== The task ==
Sort through the data and copy the lines holding the word "What".
------
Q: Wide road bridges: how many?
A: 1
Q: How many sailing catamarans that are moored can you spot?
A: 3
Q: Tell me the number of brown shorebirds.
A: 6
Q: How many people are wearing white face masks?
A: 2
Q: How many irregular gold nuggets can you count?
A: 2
------
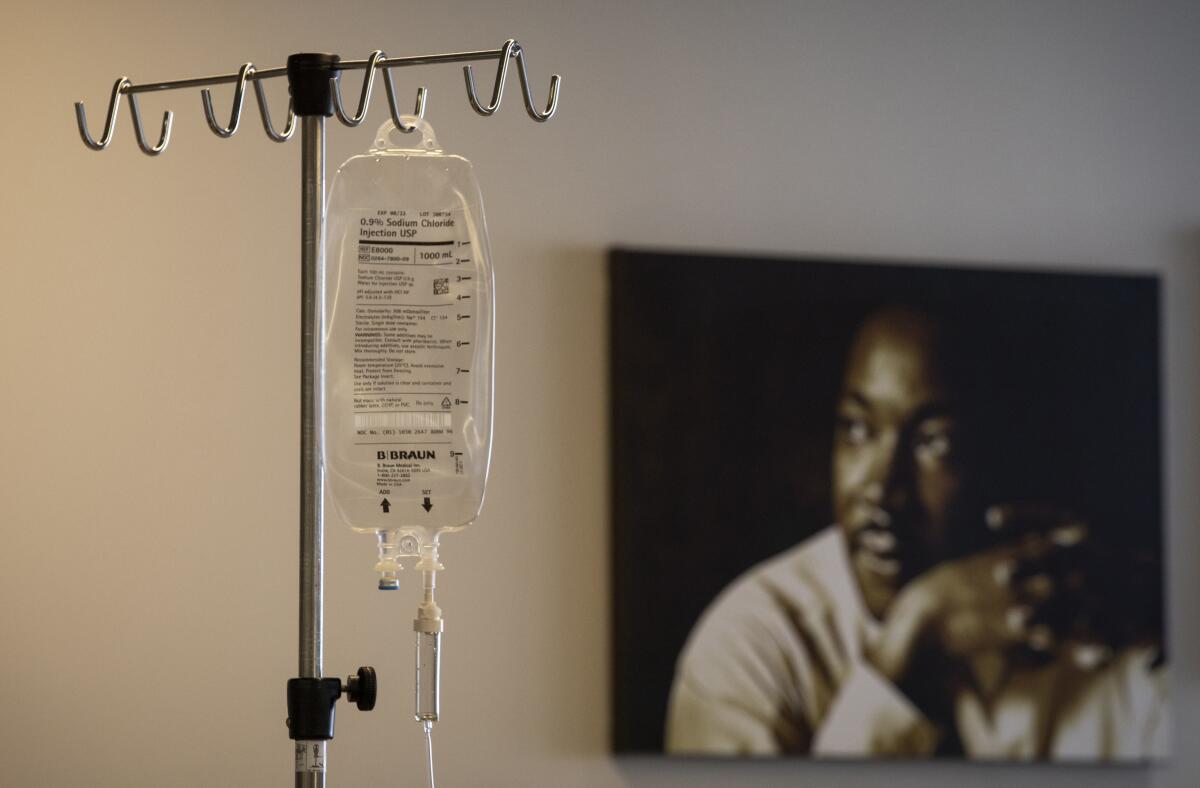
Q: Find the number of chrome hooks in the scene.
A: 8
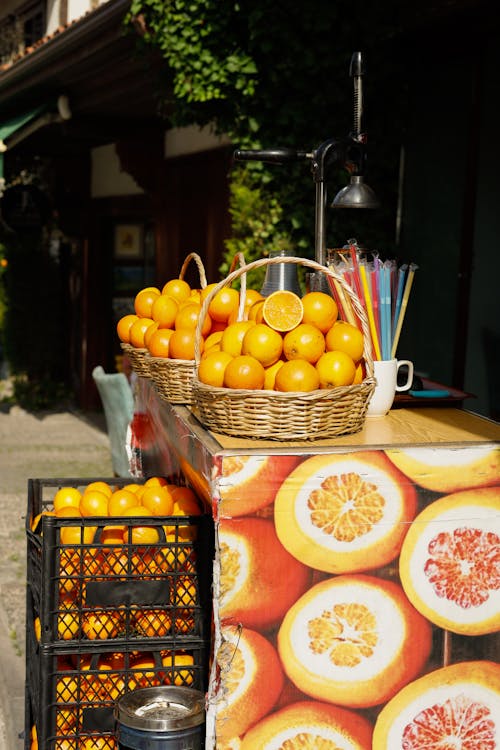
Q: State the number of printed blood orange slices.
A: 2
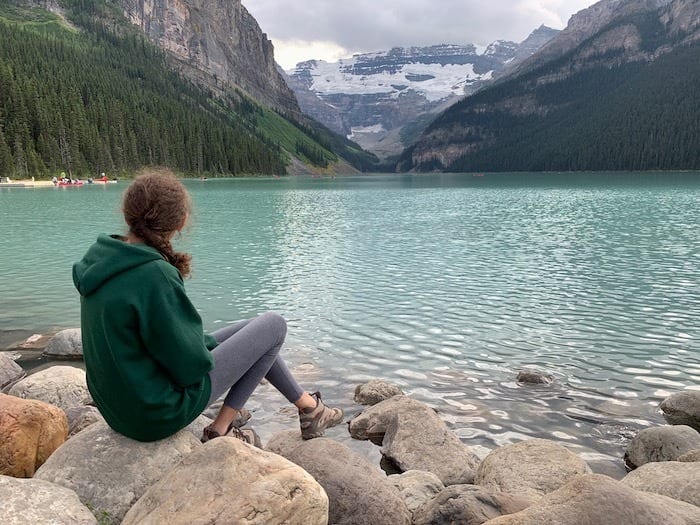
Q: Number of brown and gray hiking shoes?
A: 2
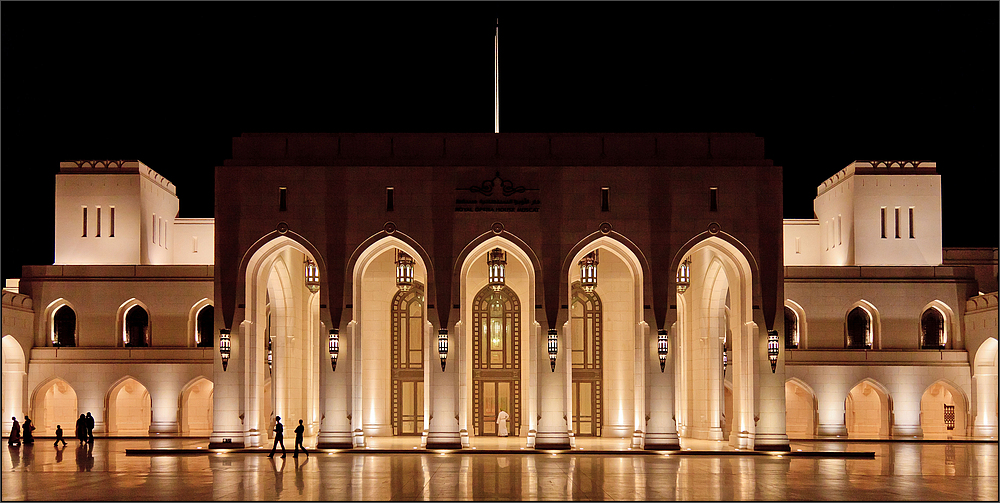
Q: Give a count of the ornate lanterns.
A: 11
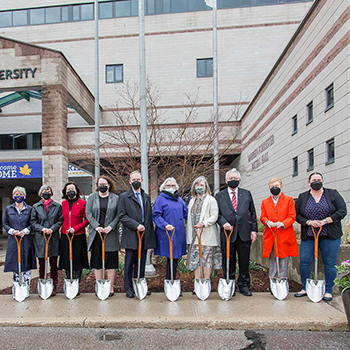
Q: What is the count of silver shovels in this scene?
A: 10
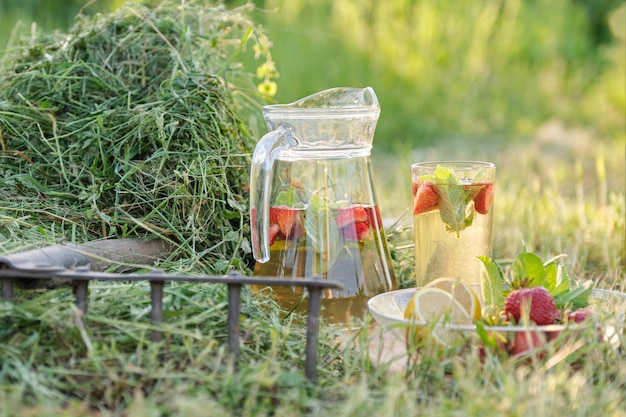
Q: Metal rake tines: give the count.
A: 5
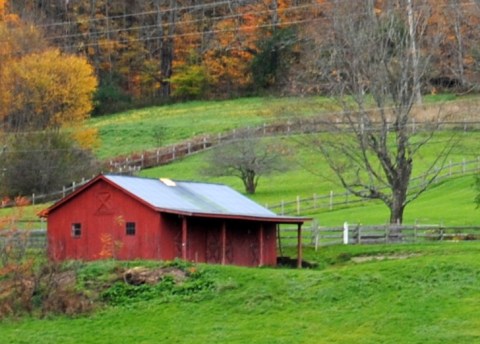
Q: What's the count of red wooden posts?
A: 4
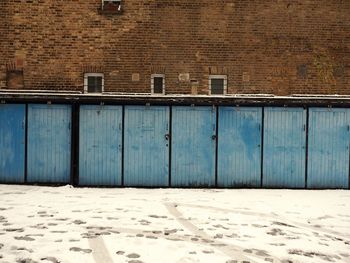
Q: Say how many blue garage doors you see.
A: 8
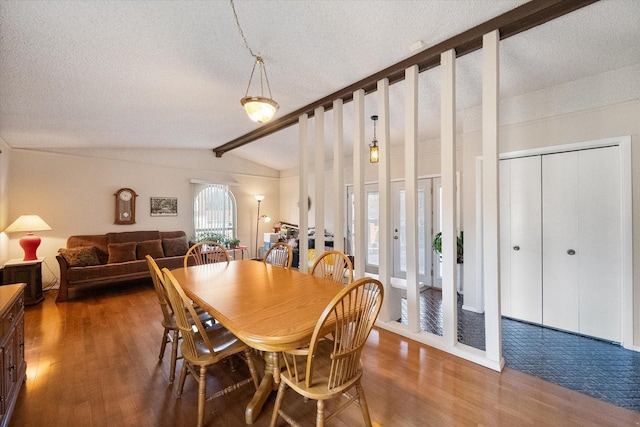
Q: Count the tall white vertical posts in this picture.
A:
------
== Completed exercise ==
Q: What is the count of silver shovels in this scene?
Q: What's the count of red wooden posts?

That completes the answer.